- Capital: Liaoyang
- Government: Monarchy
- • 1029 – 1030: Da Yanlin (Dae Yeon-rim)
- • Establishment: 1029
- • Fall: 1030
- Today part of: China

Chinese name
- Traditional Chinese: 興遼
- Simplified Chinese: 兴辽

Standard Mandarin
- Hanyu Pinyin: Xìngliáo

Korean name
- Hangul: 흥요
- Hanja: 興遼
- Revised Romanization: Heungyo
- McCune–Reischauer: Hŭngyo

= Xingliao =

1029–1030 state in Manchuria

Xingliao or Heungyo (興遼國; 흥요국; 1029–1030) was a state founded by Da Yanlin (Dae Yeon-rim), a Liao dynasty rebel, who was the 7th-generation descendant of Dae Joyeong, the founder of Parhae (Bohai).

==History==

In the summer of 1029, Da Yanlin rebelled at the Eastern Capital (Liaoyang), where he had served as a general. He imprisoned minister Xiao Xiaoxian and his wife, and killed the tax commissioners and chief military commander.

Da declared himself the Tianxing Emperor (天興皇帝) of his own Xingliao dynasty (興遼國/흥료국 and proclaimed the era name "Tianqing" (天慶).

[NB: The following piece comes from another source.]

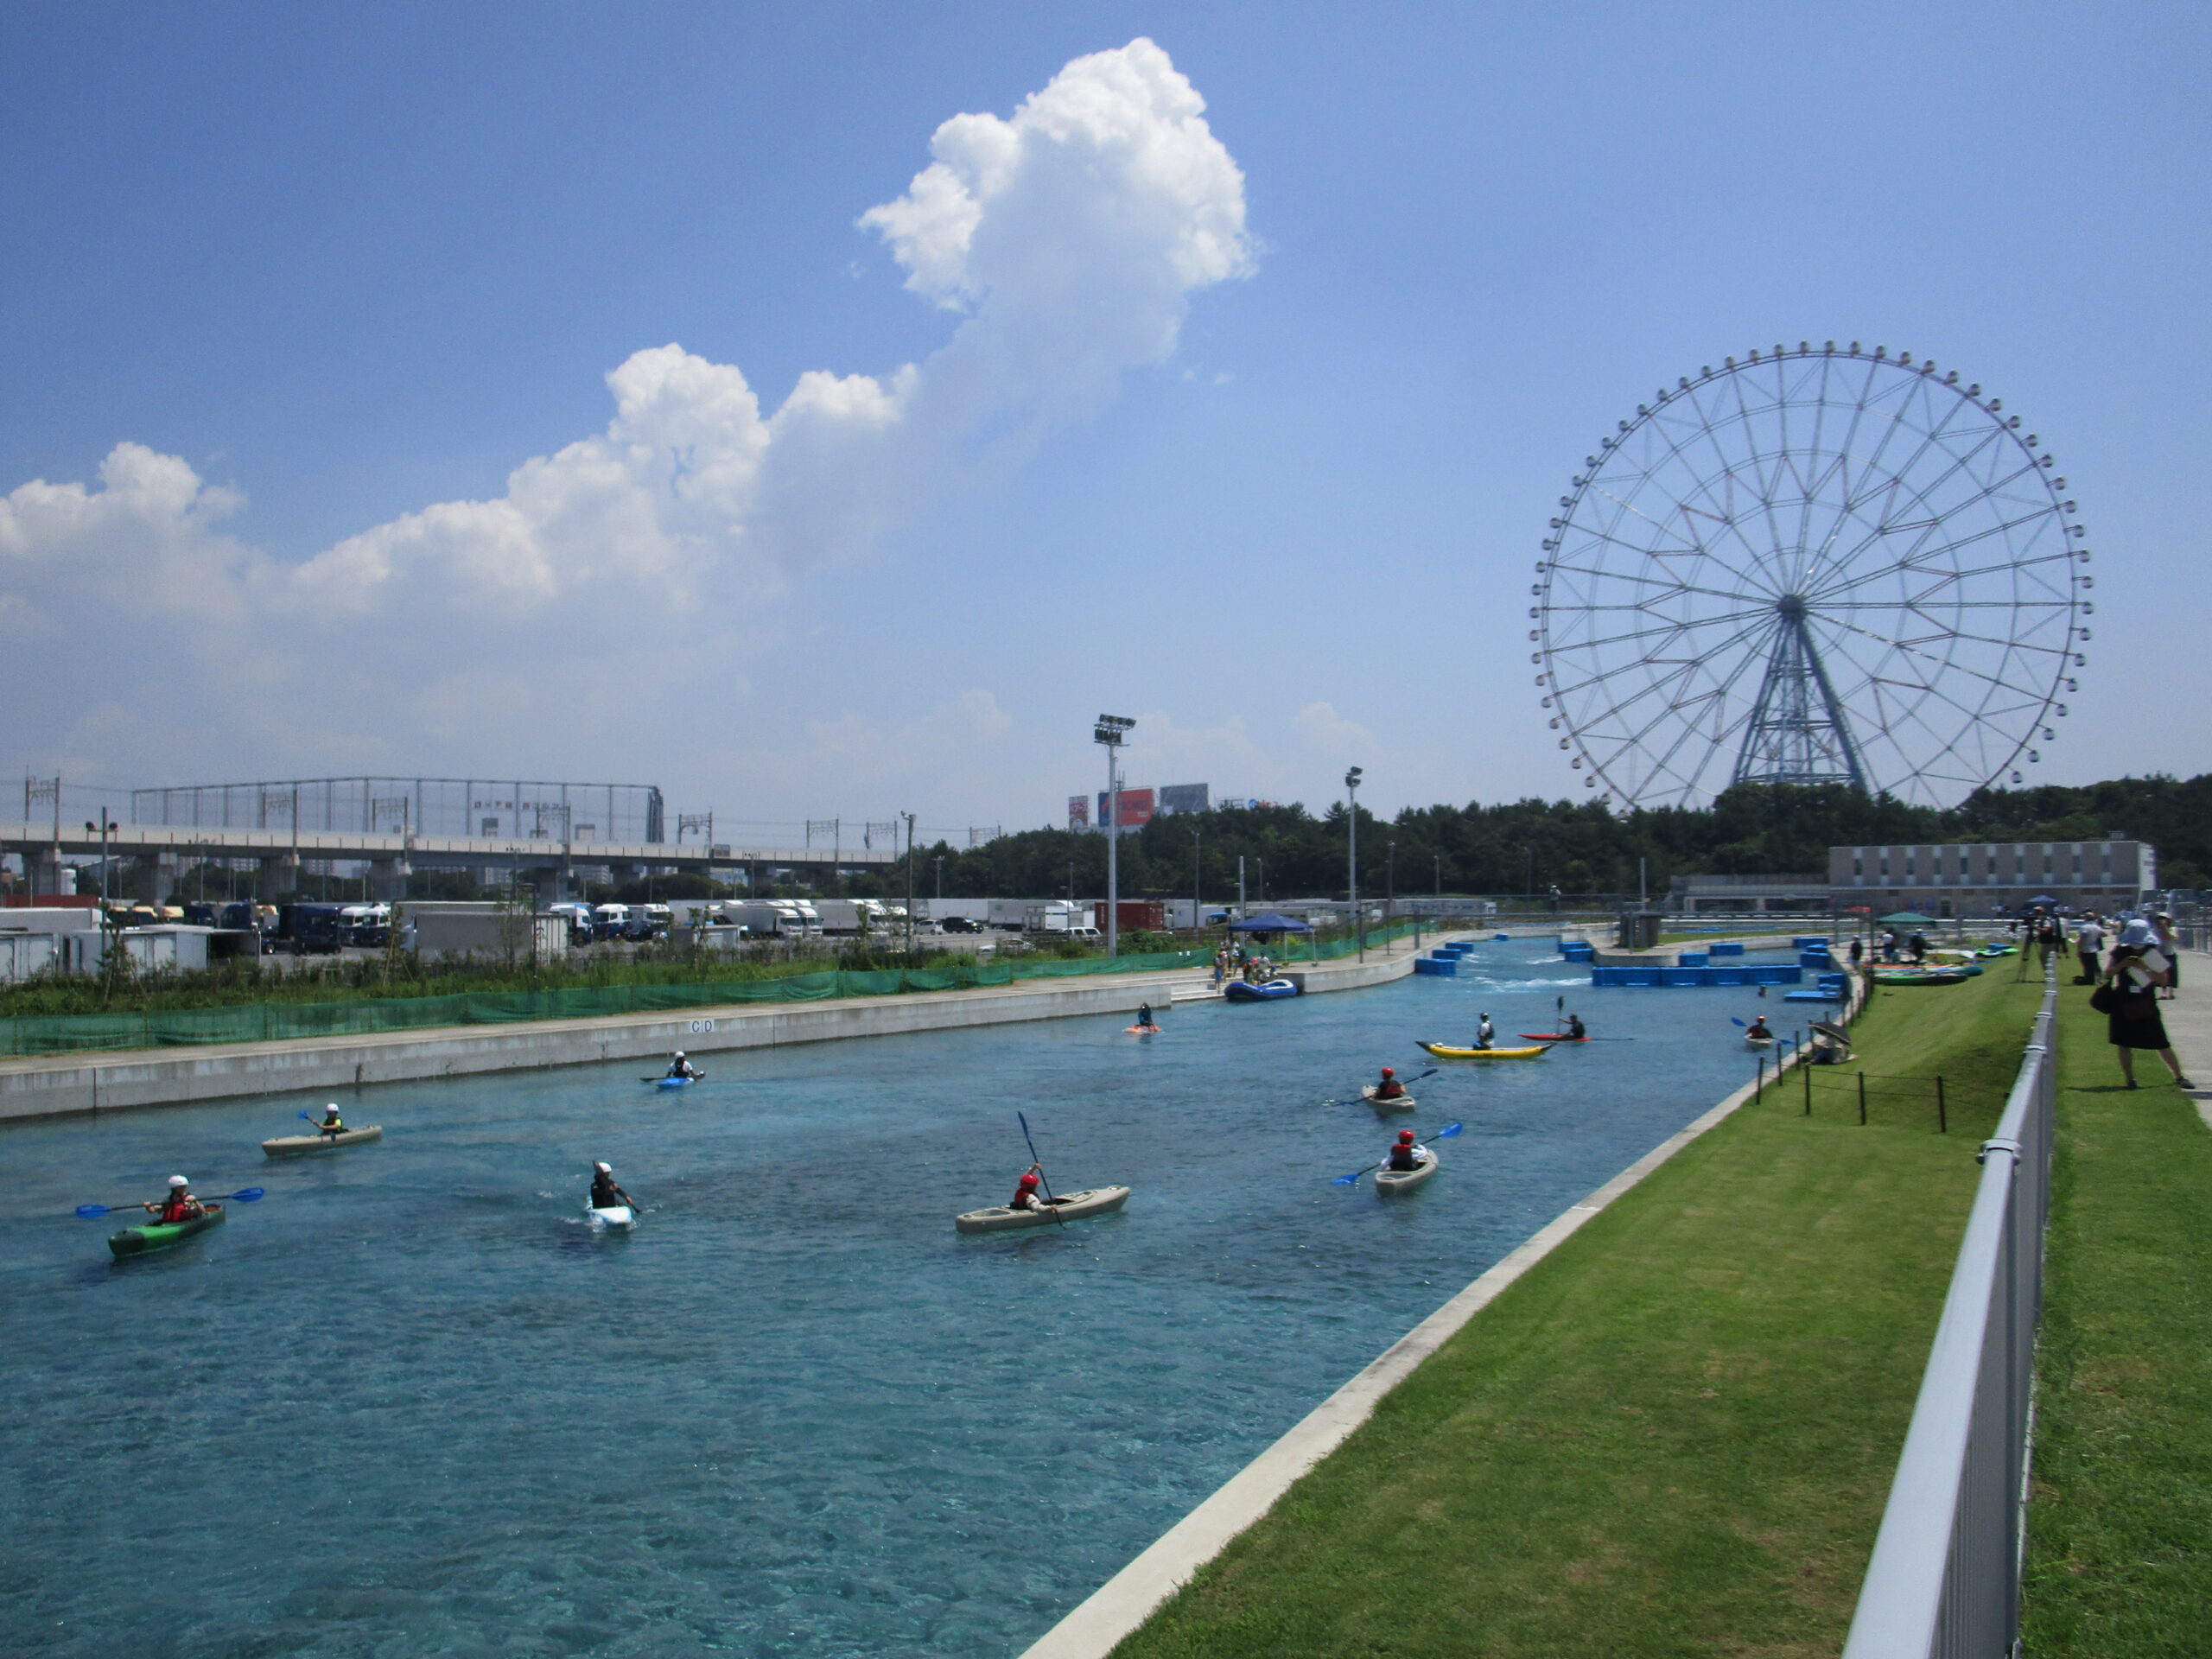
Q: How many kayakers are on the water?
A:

Da sent an ambassador requesting military support from Goryeo. Goryeo sent some troops against the Liao but the Khitans repelled them and expelled the Goryeo army. Further ambassadors were sent by Xingliao to Goryeo seeking aid but Goryeo refused to help them owing to the advice of nobles and scholars to the Goryeo king. Four groups of ambassadors were sent but the last group, led by Lee Kwang Rok, remained in Goryeo rather than return. Historian Alexander Kim considers this group to be refugees rather than an ambassadorial mission. Many participants of the rebellion probably realized the weakness of the new dynasty and fled to Goryeo before its collapse. Other Parhae people serving in the Liao military also refused to join Xingliao. Instead only a handful of Jurchens joined Da's regime.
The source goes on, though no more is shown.